Dans le prolongement de ma précédente réflexion sur la nécessité de repenser l’école pour repenser sérieusement et calmement la société (Repenser l’école POUR repenser la société – Le Temps News), je vous propose un témoignage d’un élève de la banlieue-sud de Tunis à qui notre cher écrivain tunisien à la plume acérée, Yamen Manai, donne la parole dans son dernier roman Bel abîme paru en 2021 chez Elyzad. Un témoignage que chaque enseignant, chaque directeur d’école, chaque élève, bref chaque parent doit lire pour une catharsis à la fois individuelle et collective. Car les livres ont ce don de purger les passions et d’adoucir les mœurs.
« Dans le quartier, je n’étais pas le seul gamin à me prendre des baffes. Sous mes yeux, les profs en ont humilié et tapé des centaines. Gifles, coups de bâton, coups de pied, mots qui cognent, phrases qui blessent. Tous, du primaire au lycée, et les exceptions, je vous le jure, je les compte sur les doigts d’une main. Vous savez, les profs ne tombent pas du ciel, ils ne sont pas déposés à nos portes par des cigognes, c’est une production locale, marquée comme tout le monde par le sceau de la violence. Et ne pensez pas que les quelques notions de pédagogie suffisent à les guérir, à faire qu’ils ne reproduisent pas ce schéma unique dans lequel ils ont aussi baigné. De toute façon, quand un prof était gentil, il se faisait bouffer par quarante élèves chauffés à blanc, qui n’attendaient qu’une seule chose, fondre sur plus faible qu’eux. J’en ai vu, et je n’exagère rien, qui quittaient la classe en pleurs, qui partaient des mois en arrêt. Rares sont ceux qui nous tenaient en respect sans recourir aux mains, sans recourir à la violence. Ils ne savaient pas faire. » (p. 30)
Avec Bel abîme, Yamen Manai donne en effet la voix à un jeune homme de 15 ans dont on ignore le nom, originaire de la banlieue-sud de Tunis, qui, interrogé par son avocat commis d’office et son psychiatre pour les faits graves qu’il a commis, raconte son parcours désastreux et dit sa rage contre tous, à commencer par sa propre famille, d’où le mal est parti. Fort heureusement l’animal, bella, est là pour panser ses blessures et lui apprendre à aimer. D’ailleurs le titre, Bel abîme, magnifique oxymore, incarne à souhait le déchirement et l’impasse d’une société et d’un système anthropophage.
Dans ce roman criant de vérité tragique, l’auteur-personnage vomit sa détresse et explique le processus social qui ne fait que transformer des innocents en de véritables monstres. Car une société qui respire la haine et la violence ne peut engendrer que le désastre et le néant.
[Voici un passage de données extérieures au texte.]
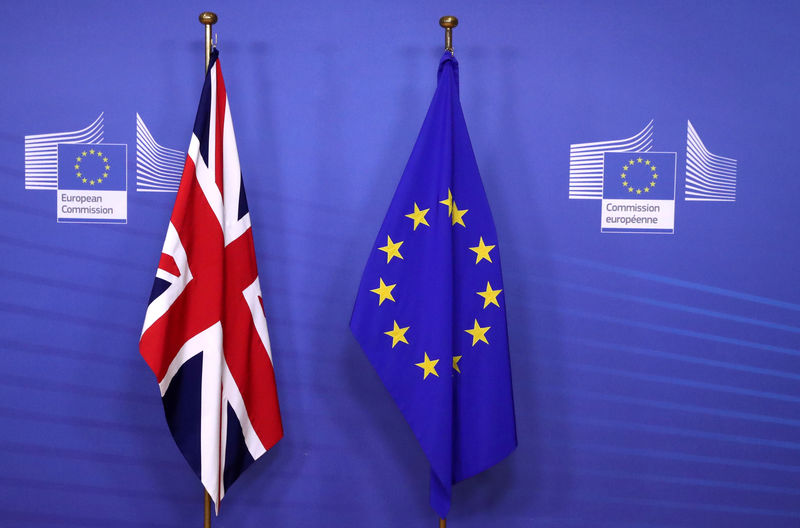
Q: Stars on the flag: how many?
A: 11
L’auteur y tire en effet la sonnette d’alarme et lance un SOS à l’intention de tous les intervenants dans la sphère de l’école et prédit à travers le délit de son personnage principal l’acte abominable commis par un adolescent dont la détresse qui a bouleversé, il y a quelques semaines, tous les Tunisiens, elle, est bien réelle surtout en l’absence de structures idoines et d’outils adéquats pour lui venir en aide. Rien qu’à consulter le classement PISA, on se rend compte rapidement de la position qu’occupe le système éducatif tunisien qui se place à la 65ème position (avec le Liban) sur 70 pays (dont 35 pays membres de l’OCDE). Il est mentionné que les performances des élèves tunisiens demeurent généralement faibles et ne présentent pas d’évolutions particulières et notables par rapport aux résultats de l’enquête PISA de 2006. D’ailleurs ce classement est lui-même dépassé car il date de l’enquête réalisée en 2015 dont les résultats ont été publiés en décembre 2016. La Tunisie n’a pas participé à l’enquête PISA de 2018, ce qui est en soi très significatif.
En espérant la mise en place d’une véritable stratégie de sauvetage du système éducatif, il s’avère très urgent d’organiser des ateliers dans les écoles et collèges pour sensibiliser et prévenir contre la violence et pourquoi pas profiter des actions de sensibilisation entamées le 25 novembre par le Ministère de la famille, de la femme, de l’enfance et des personnes âgées et par le CREDIF, « 16 Jours d’activisme contre la violence basée sur le genre» jusqu’au 10 décembre 2021. La société civile serait également d’un grand secours en attendant que les programmes datant de 2008 soient actualisés, que la durée des cours soit réduite, car retenir un élève de 8h du matin à 18h du soir sans aucune activité ludique est tout bonnement inhumain et contreproductif. Que les activités culturelles soient enfin revalorisées en raison de leur capacité à offrir aux élèves un espace de dialogue et d’échange, à leur permettre d’acquérir les compétences globales dignes du 21ème siècle et de les préparer à la citoyenneté enfin, chose que l’école d’aujourd’hui ne permet malheureusement pas.